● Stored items
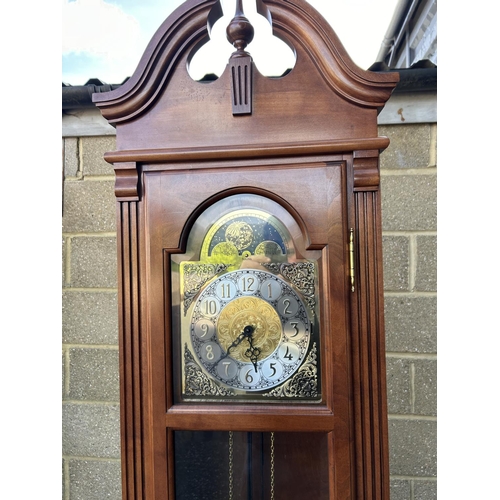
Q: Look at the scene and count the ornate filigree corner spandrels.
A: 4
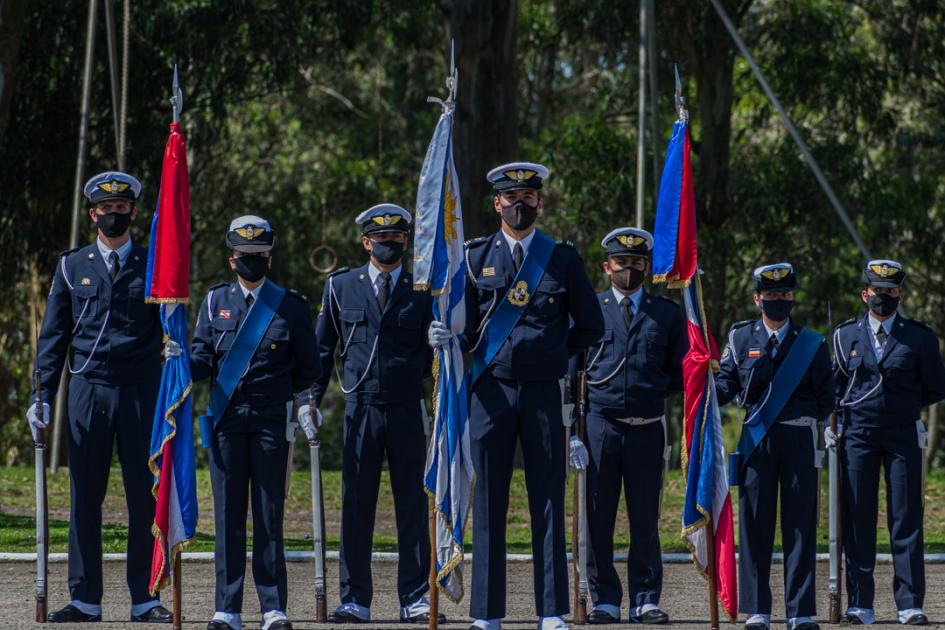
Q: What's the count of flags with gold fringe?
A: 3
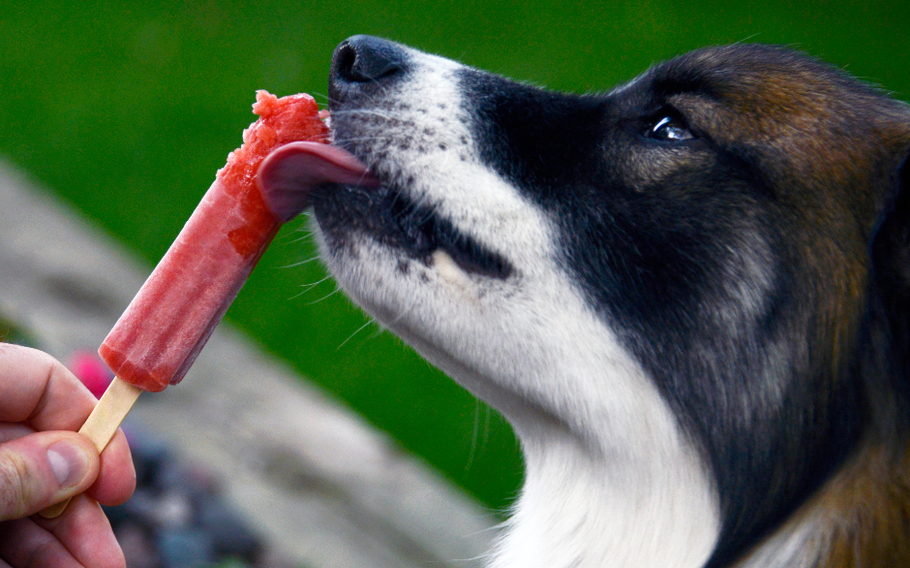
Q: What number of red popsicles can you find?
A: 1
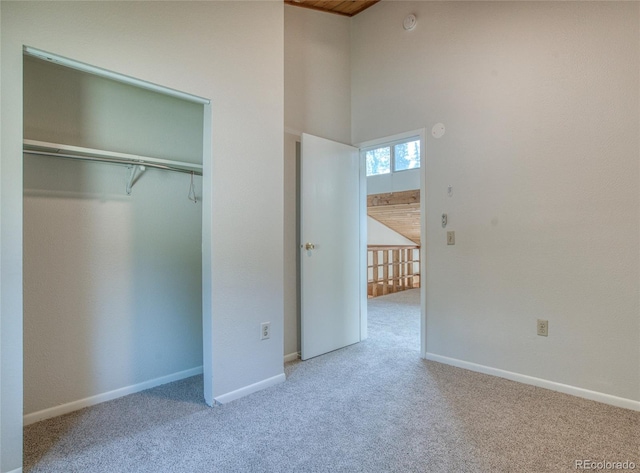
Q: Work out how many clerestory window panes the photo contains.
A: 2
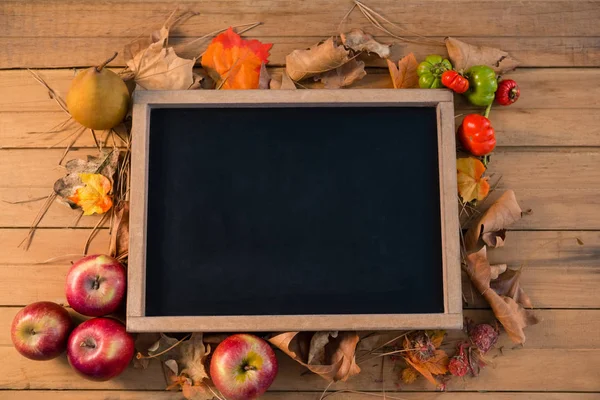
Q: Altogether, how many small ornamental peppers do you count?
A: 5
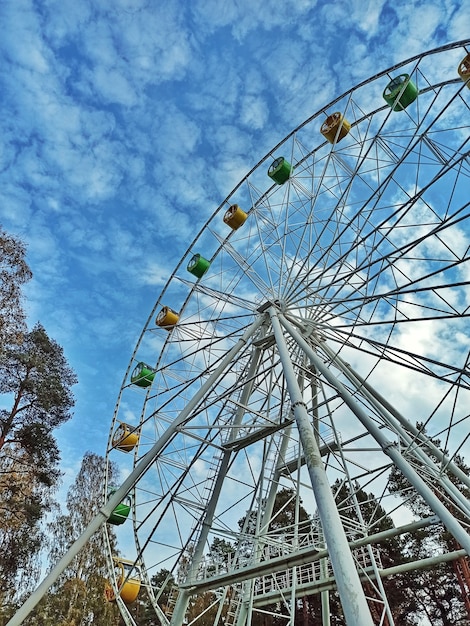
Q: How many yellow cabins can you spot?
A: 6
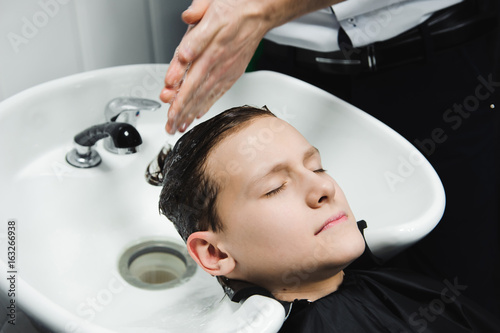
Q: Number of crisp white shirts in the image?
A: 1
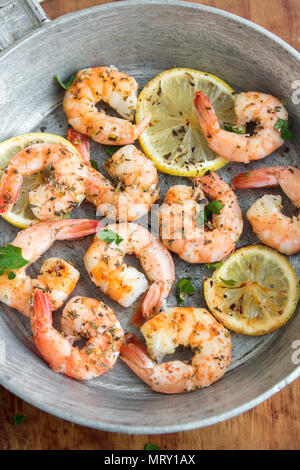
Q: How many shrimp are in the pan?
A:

● Task item
With the pictures removed, copy the data above word for word.

● Task answer
Q: Look at the scene and count the ornate filigree corner spandrels.
A: 4
Q: What's the count of flags with gold fringe?
A: 3
Q: What number of red popsicles can you find?
A: 1
Q: Work out how many clerestory window panes the photo contains.
A: 2
Q: Altogether, how many small ornamental peppers do you count?
A: 5
Q: How many yellow cabins can you spot?
A: 6
Q: Number of crisp white shirts in the image?
A: 1
Q: How many shrimp are in the pan?
A:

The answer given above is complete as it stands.